Alibaba Cloud Message Service (MNS) provides services that are accessible over Internet using HTTP. For messages containing sensitive information, how to further increase the security of the network links between a user’s client programs and Alibaba Cloud services? Currently, there are two solutions:
1. The HTTPS domain name for MNS is made available to users, which is being scheduled to happen mid April.
2. Messages to transmit are encrypted to avoid being intercepted.
Here are the best practices to encrypt MNS messages to transmit.
Encrypt messages before they are transmitted;
Decrypt the messages at the recipient end before they are consumed;
Sample code (Java): SecurityQueue.zip
- SeurityQueue.java: provides putMessage, popMessage and deleteMessage interfaces.
Before sending a message to the server, putMessage encrypts the message with the specified key and encryption algorithm.
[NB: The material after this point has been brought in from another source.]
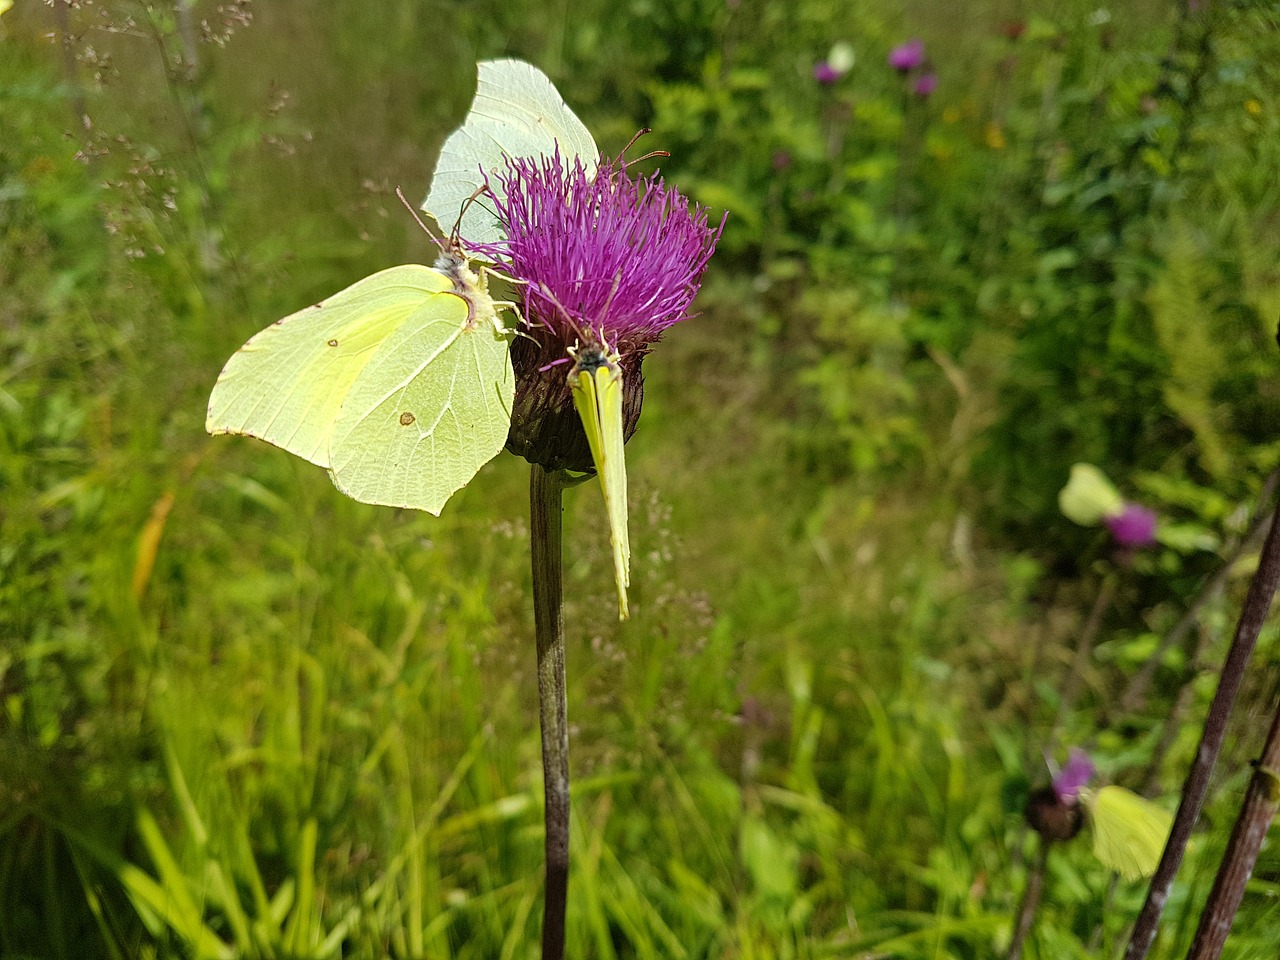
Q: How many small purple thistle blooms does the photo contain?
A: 5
After receiving the message from the server, popMessage decrypts the message following the specified method and returns the decrypted message.
SecurityKeyGenerator.java is used to generate secretKey to encrypt and decrypt messages.
SecurityQueueDemo.java provides a demo program showing how to use SeurityQueue.
See ReadMe in the attachment for more information.
Encrypting and decrypting messages can somehow compromise performance.
Please do not push unencrypted messages to the encrypted message queue.